I noticed that in Development builds the Render thread times are suspiciously similar to GPU times and the same thing happens when enabling FORCE_USE_STATS in Test configuration. I also tested this in Development Editor on a empty level on today’s //UE5/Main (CL 1025452).
Looking into Unreal Insights (I attached a picture) it seems that Render thread waits for a Task that waits on GPUOcclusion (though I can’t find the exact GPU event that it waits on). In my case of an empty level, this wait is close to ~75% of the frame time.
I understand that this doesn’t happen at all in actual Shipping builds (since STATS won’t be enabled there) and also the wait doesn’t actually slow down the game (at least not in a case of an empty level), but it skews the frame times (GRenderThreadTime) shown by for example “stat unit”, making it hard to see impacts of changes without looking into eg. Unreal Insights.
We were thinking of enabling STATS in our Test configuration and doing profiling with it enabled and this is one of the reasons we haven’t done that yet.
That GPU occlusion task is waiting for the previous frame’s occlusion culling task to complete before it can continue. You should be able to view the task graph dependencies if you take a capture with the -task channel flag set. Unfortunately, this dependency is not always explicit, but we are also reworking how we sync the game, render, and RHI threads to make it more straightforward. I don’t know when those changes will land, but we know that folks would like to have some improvements in how we visualize these events. I hope this helps clear up your questions, but please let me know if anything is unclear.

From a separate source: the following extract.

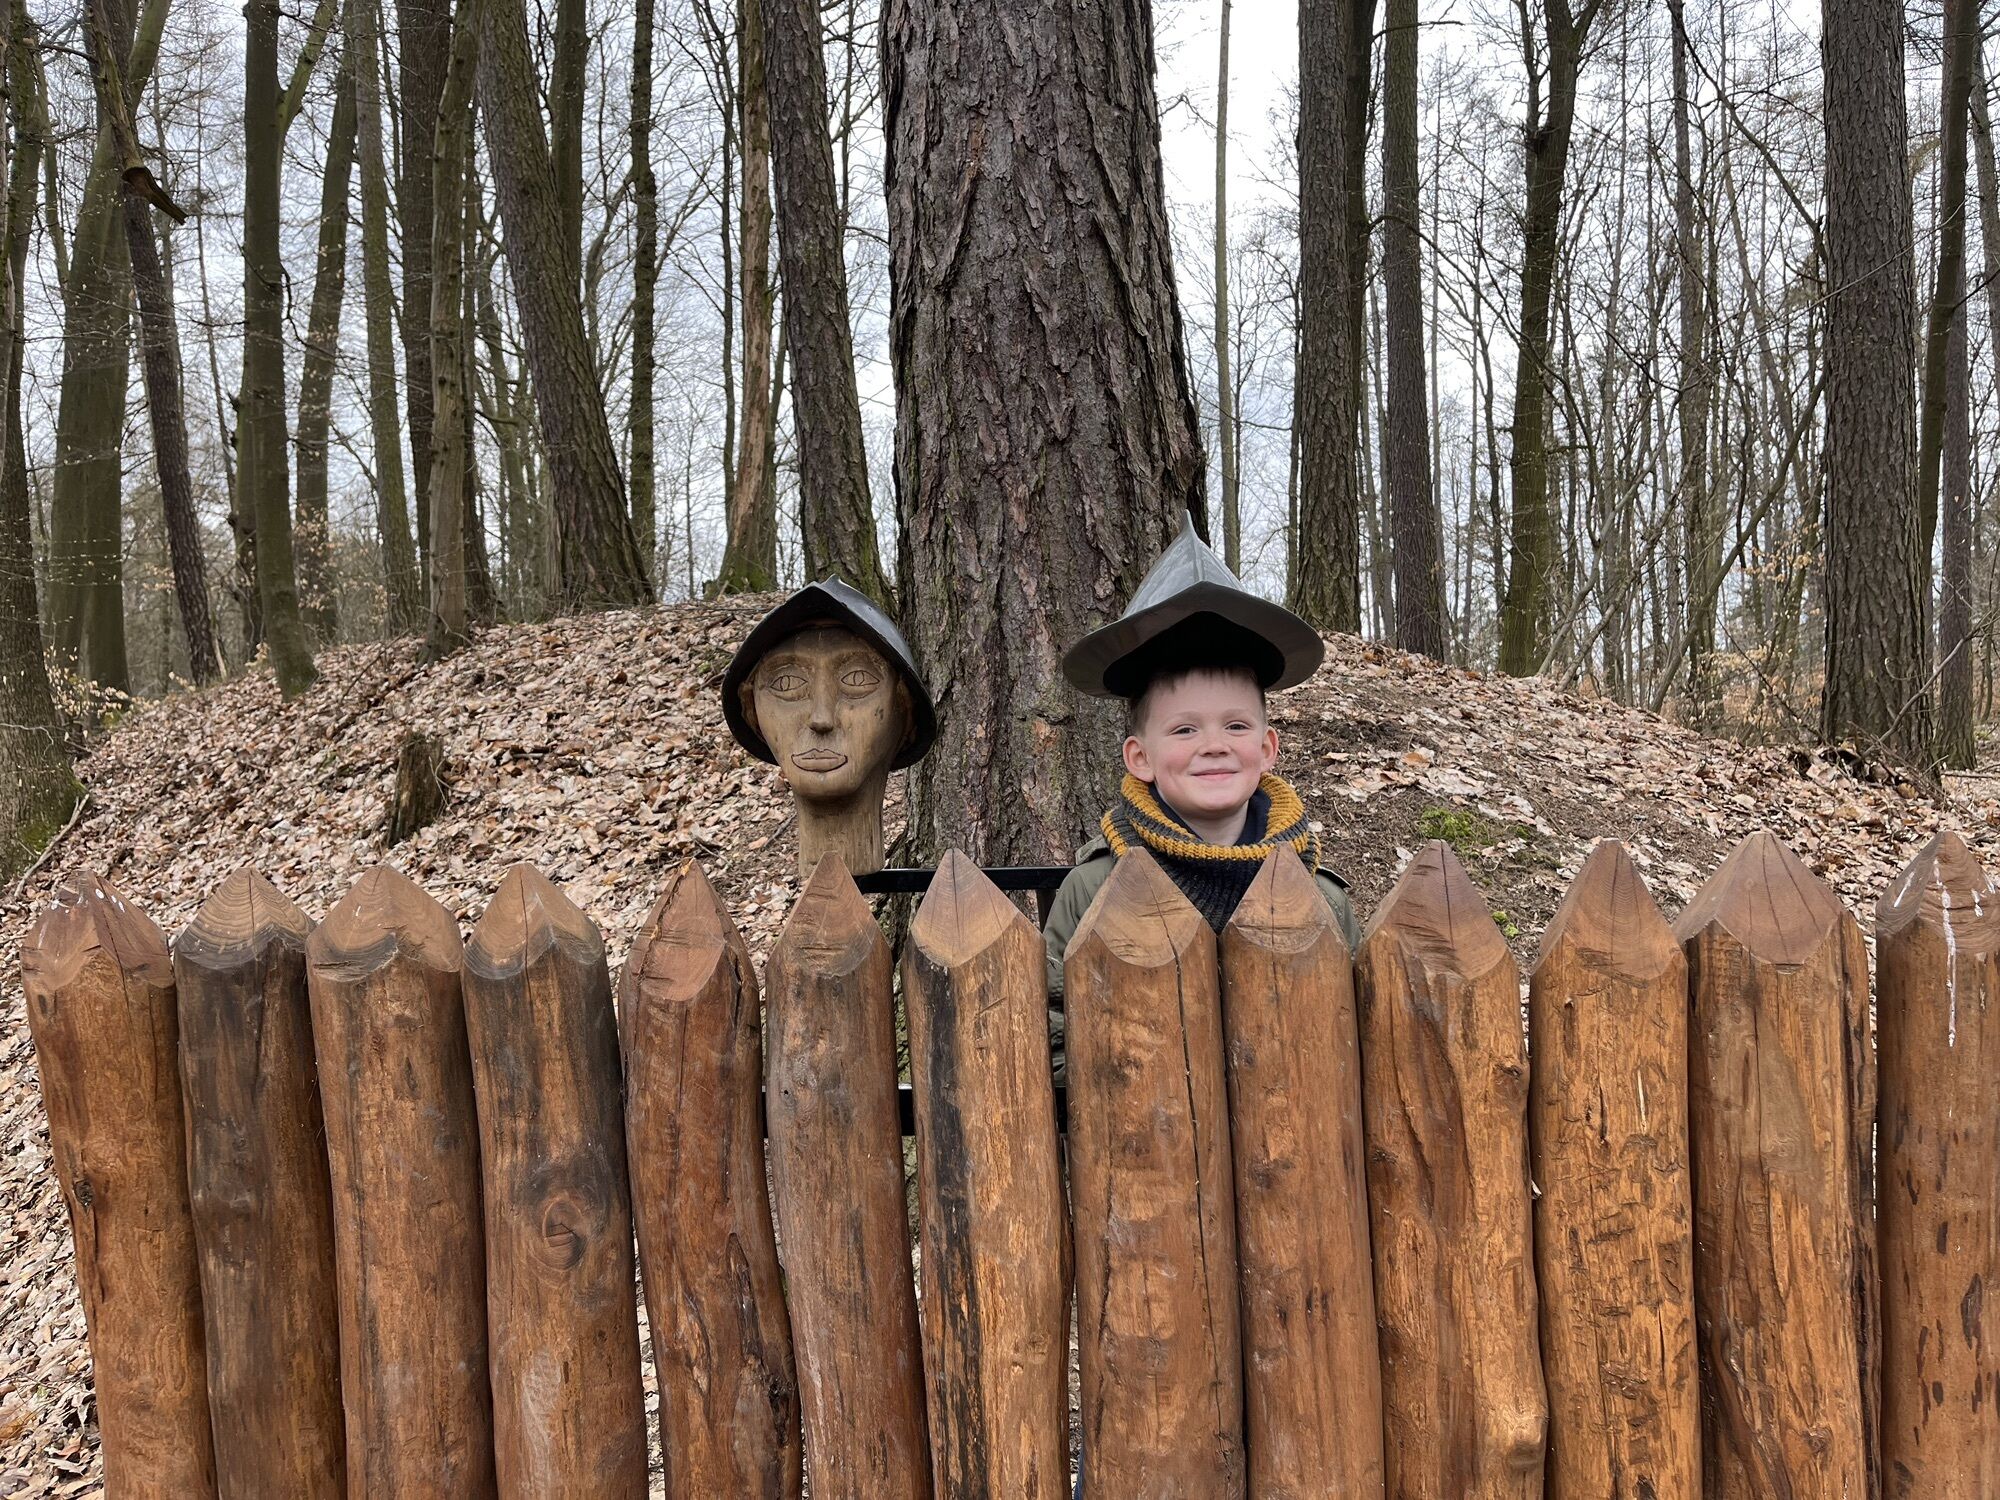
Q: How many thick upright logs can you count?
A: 13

You are right that the wait is there no matter whether STATS are enabled, I’m sorry, I should have checked that it is not the reason for the discrepancy in frame times I’m seeing.

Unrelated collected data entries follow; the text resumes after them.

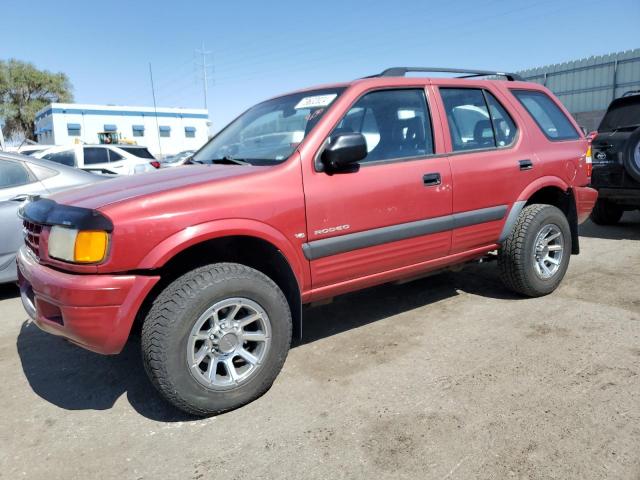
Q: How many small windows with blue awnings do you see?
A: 5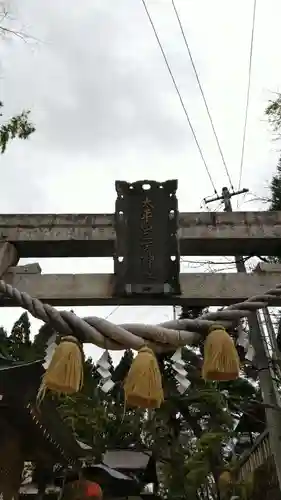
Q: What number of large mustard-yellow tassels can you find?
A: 3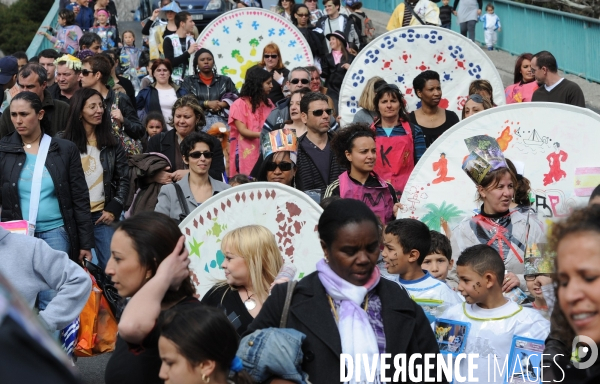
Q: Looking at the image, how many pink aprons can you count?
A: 2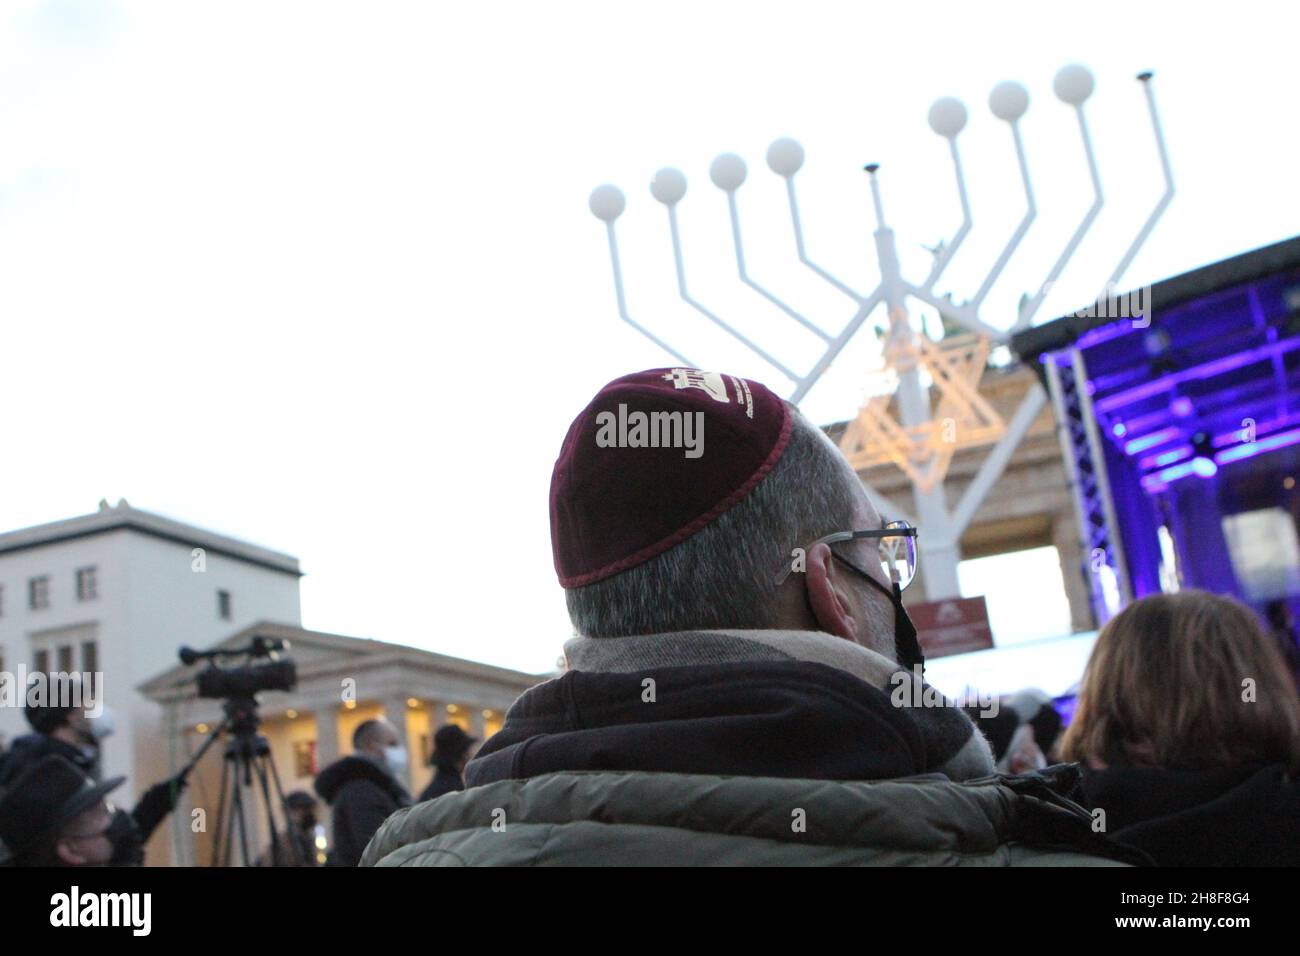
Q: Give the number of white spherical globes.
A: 7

What I should have put more emphasis on is the difference when looking at the GRenderThreadTime value. This can also be visible in “stat unit”.
I’m attaching 2 images, one is from Test with STATS and the other is Test without STATS. You can see the “Draw” (render thread) time is much higher when STATS are enabled, because with STATS the wait is counted as render thread time.

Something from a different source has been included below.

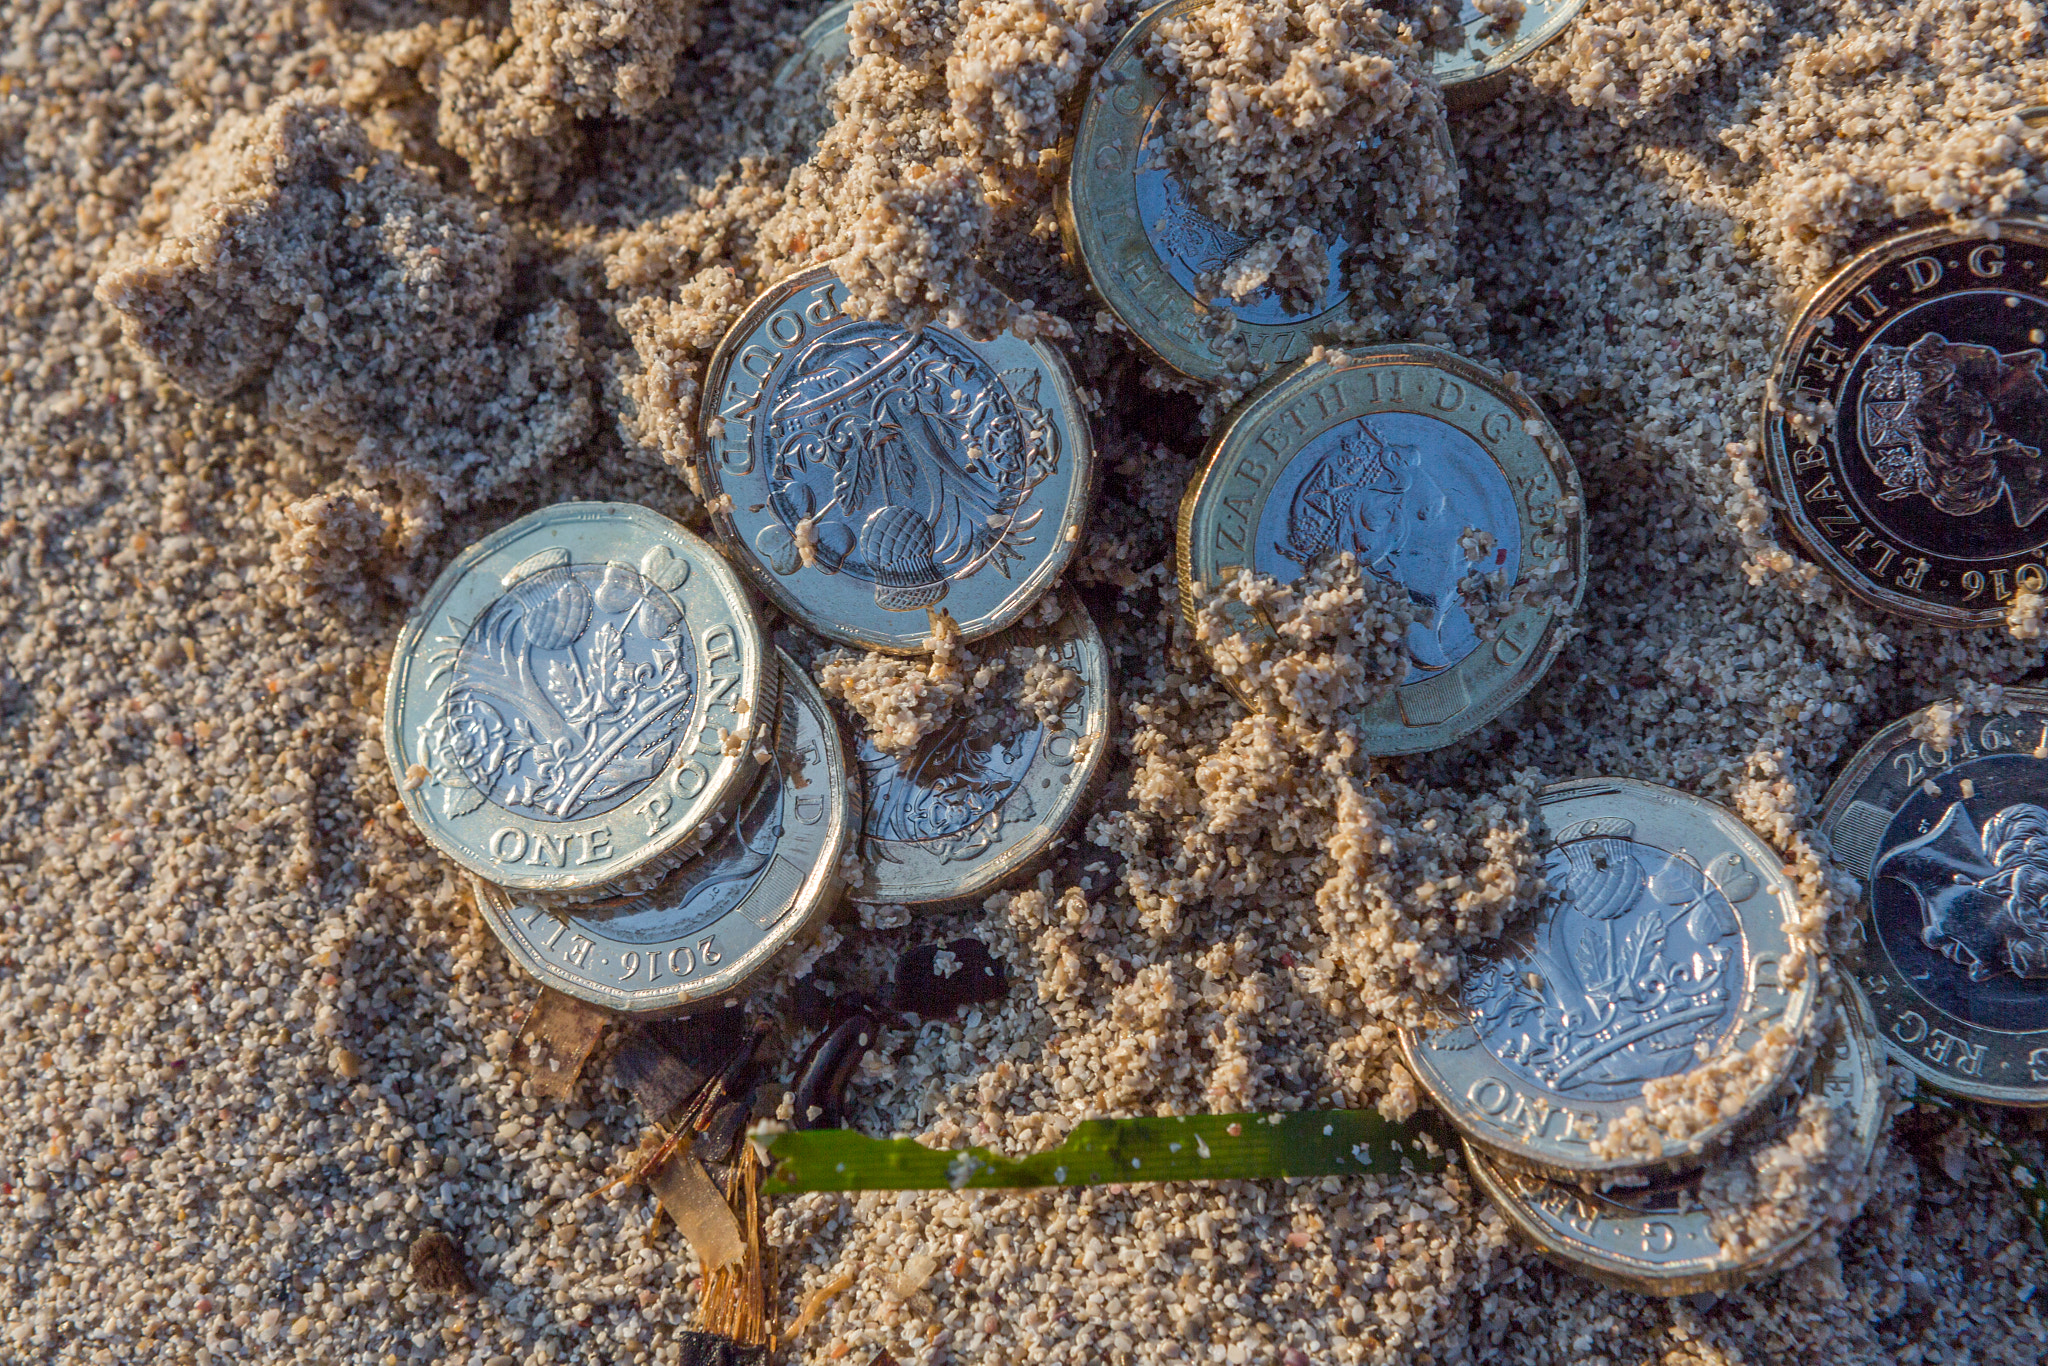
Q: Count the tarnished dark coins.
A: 2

[Image Removed][Image Removed]
Looking further into it, it seems that enabling STATS causes RenderThread.Waits to not be recorded for the RenderThread so they are not subtracted in FSlateRHIRenderer::PresentWindow_RenderThread. If I’m looking at it correctly it happens because of the STATS ifdef in FNamedTaskThread::ProcessTasksNamedThread causing bIgnoreThreadIdleStats to be true in FEventWin::Wait:
[Image Removed]
I would expect this to be the other way around. That enabling a profiling macro like STATS would add more detailed info about stalls.
Sorry for the long wait. I have been digging into this further to understand your observations, and I wanted to give you a quick status update. You likely discovered a bug in how we tracked wait blocks on the render thread after we performed a larger rework of our render and RHI thread architecture. Having spoken to one of our engineers, we suspect that FNamedTaskThread::ProcessTasksNamedThread used to wait on the GPU via an explicit RHI query, but since the refactor, we are using task graph threads, which are going through a different code path to do the querying. The bCountAsStall should be triggered in all cases, regardless of STATS being present or not. I still need to figure out how that all works together, so I will get back to you once I find out more. In the meantime, please don’t hesitate to ask if you have any more questions or would like to add some findings.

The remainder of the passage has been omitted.